The reverse has a picture of a bottle of SEPPELTS PORT, IMPERIAL RESERVE and the lower edge of the front of the bottle is etched ‘B. Seppelt & Sons Ltd Melbourne (Figure 2).
For more than 150 years, Seppelt has been at the forefront of Australian winemaking. From its beginnings in the Barossa Valley, South Australia in 1851, Seppelt has pioneered vineyard plantings in regions of Southern and Eastern Australia. Seppelt is the only premium Australian winemaker to offer wines for every occasion. It is constantly innovating and creating new wine styles, new packaging and new ideas tha position this winery as a world leader. If you think this an advert, you are right for it is taken with modification from its extensive website.
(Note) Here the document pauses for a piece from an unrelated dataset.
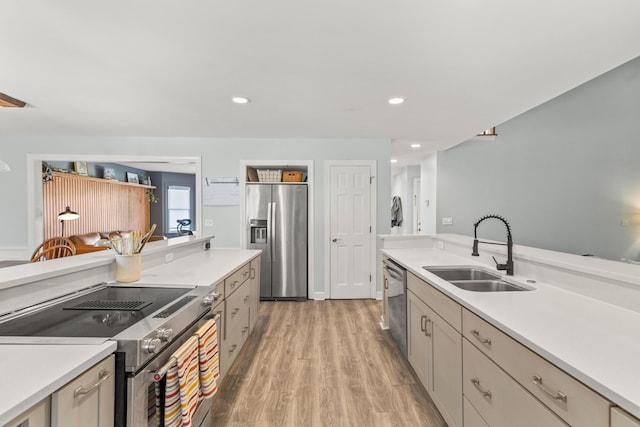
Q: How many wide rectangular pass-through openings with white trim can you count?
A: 1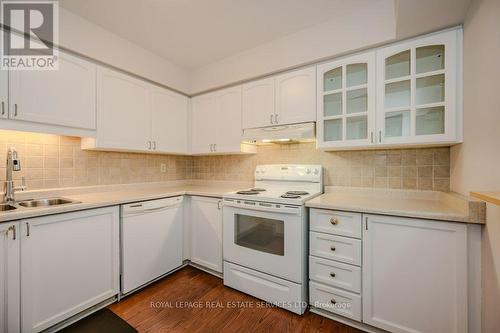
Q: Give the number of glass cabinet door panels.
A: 12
To contemporaries, Benno Seppelt may have appeared a little strange. Dressed in outfits he designed himself, he always carried two things, an umbrella and a violin. Except wxhen he galloped from Seppeltsfield to Nuriootpa S.A. on his white stallion, when he left the violin at home. Benno could see into the future, especially when it came to wine. A century ago he was blending wines from different regions. It was madness then, but it is wisdom to-day.
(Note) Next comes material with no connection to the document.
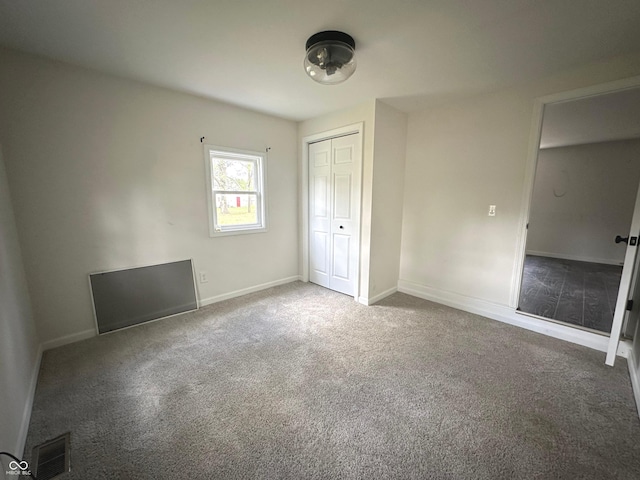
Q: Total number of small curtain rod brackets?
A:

Benno Oscar Seppelt, winemaker and viticulturist, was born on 13 July 1873 at Seppeltsfield, South Australia, second (and eldest surviving) of sixteen children of Oscar Benno Pedro Seppelt a spirits merchant from Lower Silesia, and his wife Sophie Helene Henriette, , who was born in South Australia. Educated at Prince Alfred College, Adelaide, young Oscar spent several years studying viticulture in Vienna. In 1895 he returned to South Australia where he joined his father and brothers at their winery at Seppeltsfield, in the Barossa Valley. On 25 June that year at the Flinders Street Lutheran Church, Adelaide, he married Hedwig Cecilia Leichter Müller (d.1955) from Vienna. They were to remain childless.
In 1902 the family business was registered as B. Seppelt & Sons Ltd. Oscar junior took charge of operations at Seppeltsfield and his brothers managed branches in other States. In 1914, in the first of a series of property acquisitions, Seppelt bought Clydeside Cellars, at Rutherglen, Victoria. When his father retired in 1916, Oscar became managing director. That year, he arranged the purchase of Chateau Tanunda, which brought the firm substantial stocks of spirits and enhanced its production capability. In 1918 the company bought the Great Western vineyards, near Ararat, Victoria. A Sydney office was opened in 1922, more land was acquired at Barooga, New South Wales, and winemaking began at Rutherglen in 1929 after the Clydeside Cellars were renovated and new vines were planted. While directing these developments, Seppelt retained his interest in the practical and scientific aspects of production: he designed and patented a wine-pasteurizer which began to be manufactured for sale in 1927. A cave for the wine bottles at the Great Western wine storage is seen in Figure 3.
Seppelt regularly contributed articles to the Wine and Spirit News and Australian Vigneron. He wrote about viticulture and its prospects in South Australia, the wine industry at home and abroad, and the effect of government policies on Australian production and sales. In 1939 he retired and moved from Seppeltsfield to the Adelaide suburb of Tusmore. His brother Leo succeeded him as chairman of the company. Oscar served (1931-58) as consul for Greece in South Australia and was appointed to the Royal Order of George I in 1958. Survived by his adopted daughter, he died on 26 July 1963 in a private hospital at Toorak Gardens and was cremated. His estate was sworn for probate at £122,652. A picture of (Ocar) Benno Seppelt is seen in Figure 4.
There is a story, which may be apocryphal, that the famous Australian operatic star, Dame Nellie Melba wondered to her neighbour, Hans Irvine, who sold out to Seppelt, that she would like to bathe in champagne. Hans duly instructed his cellar hands to put a bath in the winery, fill it with fizz and assemble a temporary screen. It took 152 bottles to fill the bath, Melba enjoyed the experience, though she complained that it was a little cold. The cellar hands decided to bottle the fluid, and a strange finding was that the fluid now filled 153 bottles!
I acknowledge I used a greatly abridged text of the Australian Dictionary of Biography for Benno Seppelt.